I have an Elasticsearch cluster (6.3) running on Kubernetes (GKE) with the following manifest file:
---
# Source: elasticsearch/templates/manifests.yaml
apiVersion: v1
kind: ConfigMap
metadata:
name: elasticsearch-configmap
labels:
app.kubernetes.io/name: "elasticsearch"
app.kubernetes.io/component: elasticsearch-server
data:
elasticsearch.yml: |
cluster.name: "${CLUSTER_NAME}"
node.name: "${NODE_NAME}"
path.data: /usr/share/elasticsearch/data
path.repo: ["${BACKUP_REPO_PATH}"]
network.host: 0.0.0.0
discovery.zen.minimum_master_nodes: 1
discovery.zen.ping.unicast.hosts: ${DISCOVERY_SERVICE}
log4j2.properties: |
status = error
appender.console.type = Console
appender.console.name = console
appender.console.layout.type = PatternLayout
appender.console.layout.pattern = [%d{ISO8601}][%-5p][%-25c{1.}] %marker%m%n
rootLogger.level = info
rootLogger.appenderRef.console.ref = console
---
apiVersion: apps/v1
kind: StatefulSet
metadata:
name: elasticsearch
labels: &ElasticsearchDeploymentLabels
app.kubernetes.io/name: "elasticsearch"
app.kubernetes.io/component: elasticsearch-server
spec:
selector:
matchLabels: *ElasticsearchDeploymentLabels
serviceName: elasticsearch-svc
replicas: 2
updateStrategy:
# The procedure for updating the Elasticsearch cluster is described at
# https://www.elastic.co/guide/en/elasticsearch/reference/current/rolling-upgrades.html
type: OnDelete
template:
metadata:
labels: *ElasticsearchDeploymentLabels
spec:
terminationGracePeriodSeconds: 180
initContainers:
# This init container sets the appropriate limits for mmap counts on the hosting node.
# https://www.elastic.co/guide/en/elasticsearch/reference/current/vm-max-map-count.html
- name: set-max-map-count
image: marketplace.gcr.io/google/elasticsearch/ubuntu16_04@...

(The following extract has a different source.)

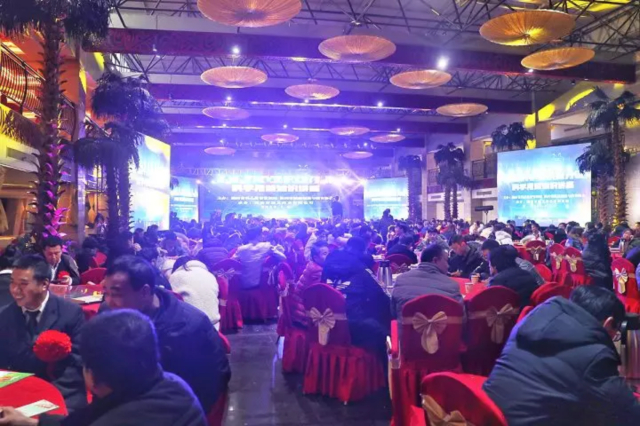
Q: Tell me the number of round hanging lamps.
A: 14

imagePullPolicy: IfNotPresent
securityContext:
privileged: true
command:
- /bin/bash
- -c
- 'if [[ "$(sysctl vm.max_map_count --values)" -lt 262144 ]]; then sysctl -w vm.max_map_count=262144; fi'
containers:
- name: elasticsearch
image: eu.gcr.io/projectId/elasticsearch6.3@sha256:...
imagePullPolicy: Always
env:
- name: NODE_NAME
valueFrom:
fieldRef:
fieldPath: metadata.name
- name: CLUSTER_NAME
value: "elasticsearch-cluster"
- name: DISCOVERY_SERVICE
value: "elasticsearch-svc"
- name: BACKUP_REPO_PATH
value: ""
ports:
- name: prometheus
containerPort: 9114
protocol: TCP
- name: http
containerPort: 9200
- name: tcp-transport
containerPort: 9300
volumeMounts:
- name: configmap
mountPath: /etc/elasticsearch/elasticsearch.yml
subPath: elasticsearch.yml
- name: configmap
mountPath: /etc/elasticsearch/log4j2.properties
subPath: log4j2.properties
- name: elasticsearch-pvc
mountPath: /usr/share/elasticsearch/data
readinessProbe:
httpGet:
path: /_cluster/health?local=true
port: 9200
initialDelaySeconds: 5
livenessProbe:
exec:
command:
- /usr/bin/pgrep
- -x
- "java"
initialDelaySeconds: 5
resources:
requests:
memory: "2Gi"
- name: prometheus-to-sd
image: marketplace.gcr.io/google/elasticsearch/prometheus-to-sd@sha256:8e3679a6e059d1806daae335ab08b304fd1d8d35cdff457baded7306b5af9ba5
ports:
- name: profiler
containerPort: 6060
command:
- /monitor
- --stackdriver-prefix=custom.googleapis.com
- --source=elasticsearch:http://localhost:9114/metrics
- --pod-id=$(POD_NAME)
- --namespace-id=$(POD_NAMESPACE)
- --monitored-resource-types=k8s
env:
- name: POD_NAME
valueFrom:
fieldRef:
fieldPath: metadata.name
- name: POD_NAMESPACE
valueFrom:
fieldRef:
fieldPath: metadata.namespace
volumes:
- name: configmap
configMap:
name: "elasticsearch-configmap"
volumeClaimTemplates:
- metadata:
name: elasticsearch-pvc
labels:
app.kubernetes.io/name: "elasticsearch"
app.kubernetes.io/component: elasticsearch-server
spec:
accessModes: ["ReadWriteOnce"]
storageClassName: standard
resources:
requests:
storage: 50Gi
---
apiVersion: v1
kind: Service
metadata:
name: elasticsearch-prometheus-svc
labels:
app.kubernetes.io/name: elasticsearch
app.kubernetes.io/component: elasticsearch-server
spec:
clusterIP: None
ports:
- name: prometheus-port
port: 9114
protocol: TCP
selector:
app.kubernetes.io/name: elasticsearch
app.kubernetes.io/component: elasticsearch-server
---
apiVersion: v1
kind: Service
metadata:
name: elasticsearch-svc-internal
labels:
app.kubernetes.io/name: "elasticsearch"
app.kubernetes.io/component: elasticsearch-server
spec:
ports:
- name: http
port: 9200
- name: tcp-transport
port: 9300
selector:
app.kubernetes.io/name: "elasticsearch"
app.kubernetes.io/component: elasticsearch-server
type: ClusterIP
---
apiVersion: v1
kind: Service
metadata:
name: ilb-service-elastic
annotations:
cloud.google.com/load-balancer-type: "Internal"
labels:
app: elasticsearch-svc
spec:
type: LoadBalancer
loadBalancerIP: some-ip-address
selector:
app.kubernetes.io/component: elasticsearch-server
app.kubernetes.io/name: elasticsearch
ports:
- port: 9200
protocol: TCP
This manifest was written from the template that used to be available on the GCP marketplace.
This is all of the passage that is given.